Web Automator 目前只支持 msedge.exe 和 chrome.exe。

接收器

Web Automator 接收器是定义在 ufo/automator/app_apis/web/webclient.py 模块中的 WebReceiver 类。

基类：ReceiverBasic

使用 crawl4ai 的 Web COM 客户端基类。

初始化 Web COM 客户端。

源代码位于 automator/app_apis/web/webclient.py

def __init__(self) -> None:
    """
    Initialize the Web COM client.
    """
    self._headers = {
        "User-Agent": "Mozilla/5.0 (Windows NT 10.0; Win64; x64) AppleWebKit/537.36 (KHTML, like Gecko) Chrome/58.0.3029.110 Safari/537.3"
    }

`web_crawler(url, ignore_link)`

使用各种选项运行爬虫。

参数	`url` (`str`) – 网页的 URL。 `ignore_link` (`bool`) – 是否忽略链接。

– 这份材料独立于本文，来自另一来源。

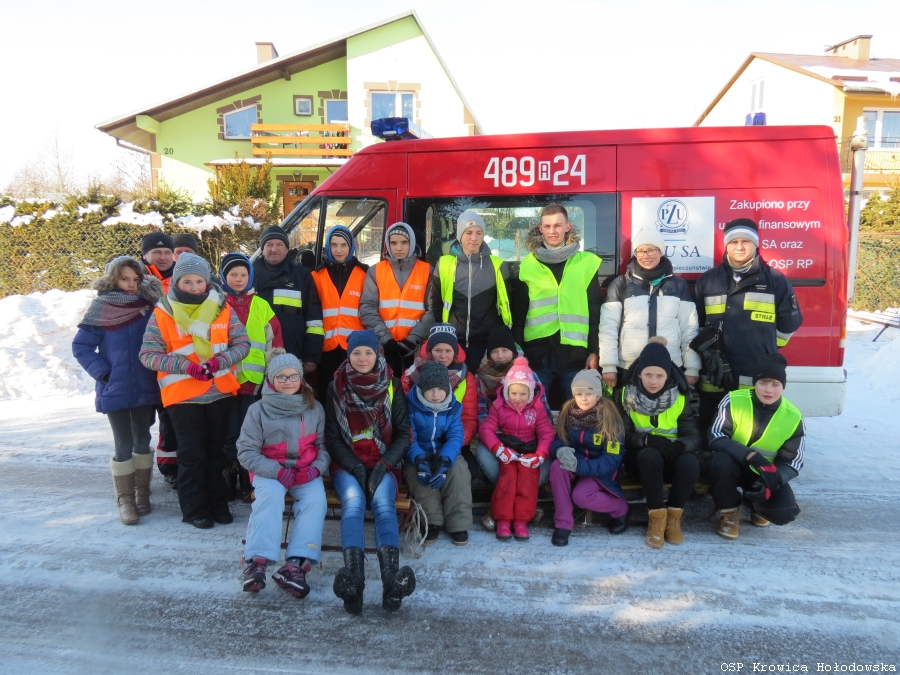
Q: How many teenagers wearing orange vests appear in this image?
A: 3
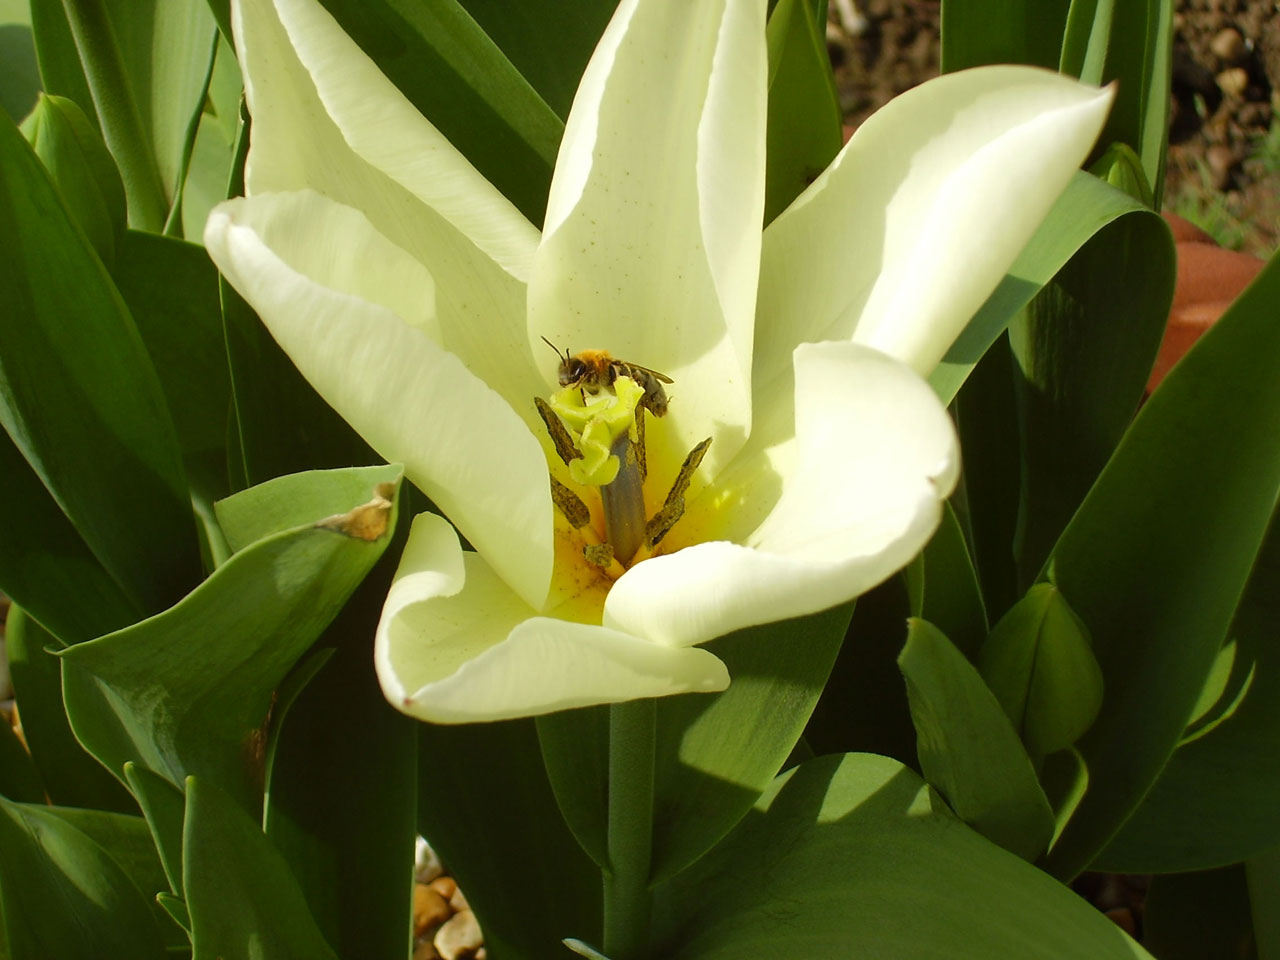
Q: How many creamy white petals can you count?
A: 6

返回	`字符串` – 结果 Markdown 内容。

源代码位于 automator/app_apis/web/webclient.py

def web_crawler(self, url: str, ignore_link: bool) -> str:
    """
    Run the crawler with various options.
    :param url: The URL of the webpage.
    :param ignore_link: Whether to ignore the links.
    :return: The result markdown content.
    """

    try:
        # Get the HTML content of the webpage
        response = requests.get(url, headers=self._headers)
        response.raise_for_status()

        html_content = response.text

        # Convert the HTML content to markdown
        h = html2text.HTML2Text()
        h.ignore_links = ignore_link
        markdown_content = h.handle(html_content)

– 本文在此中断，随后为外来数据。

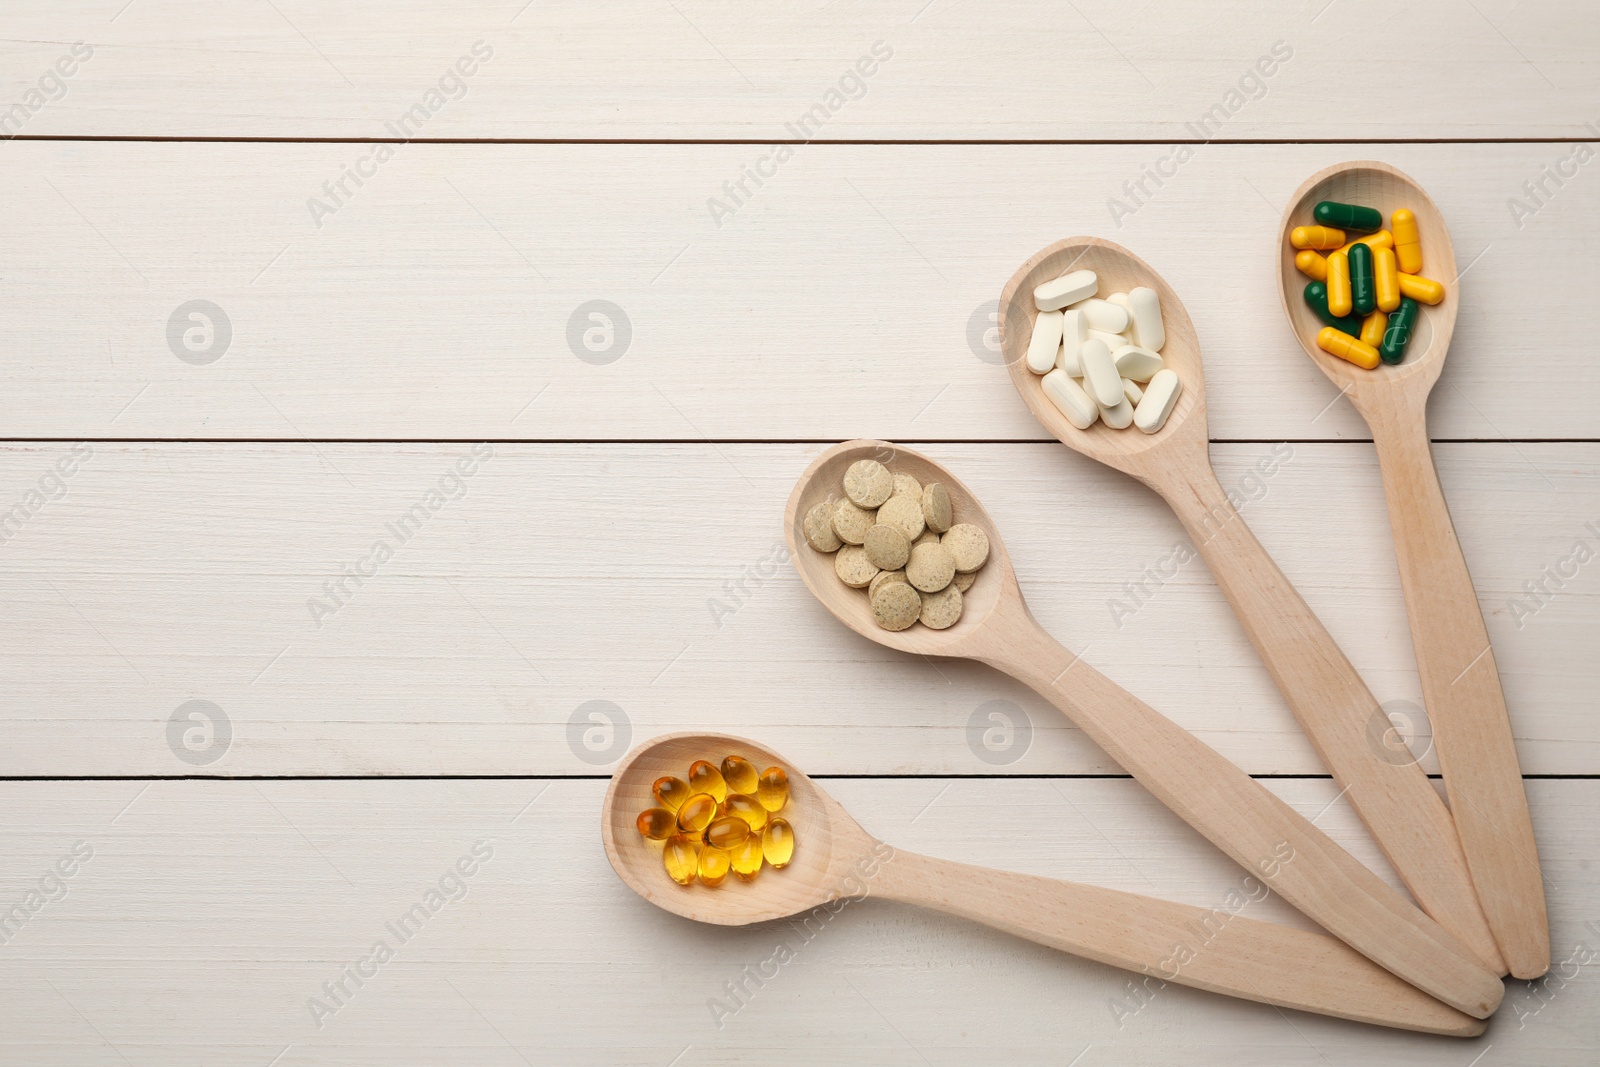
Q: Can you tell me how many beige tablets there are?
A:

        return markdown_content

    except requests.RequestException as e:
        print(f"Error fetching the URL: {e}")

        return f"Error fetching the URL: {e}"

命令

我们目前只支持 Web Automator 中的一个命令，用于将网页内容获取为 Markdown 格式。未来将为 Web Automator 添加更多命令。

@WebReceiver.register
class WebCrawlerCommand(WebCommand):
    """
    The command to run the crawler with various options.
    """

    def execute(self):
        """
        Execute the command to run the crawler.
        :return: The result content.
        """
        return self.receiver.web_crawler(
            url=self.params.get("url"),
            ignore_link=self.params.get("ignore_link", False),
        )

    @classmethod
    def name(cls) -> str:
        """
        The name of the command.
        """
        return "web_crawler"

以下是 UFO 当前支持的 Web Automator 中可用命令列表：

命令名称	函数名称	描述
`WebCrawlerCommand`	`web_crawler`	将网页内容获取为 Markdown 格式。

提示

有关 WebCrawlerCommand 命令的提示详情，请参阅 ufo/prompts/apps/web/api.yaml 文件。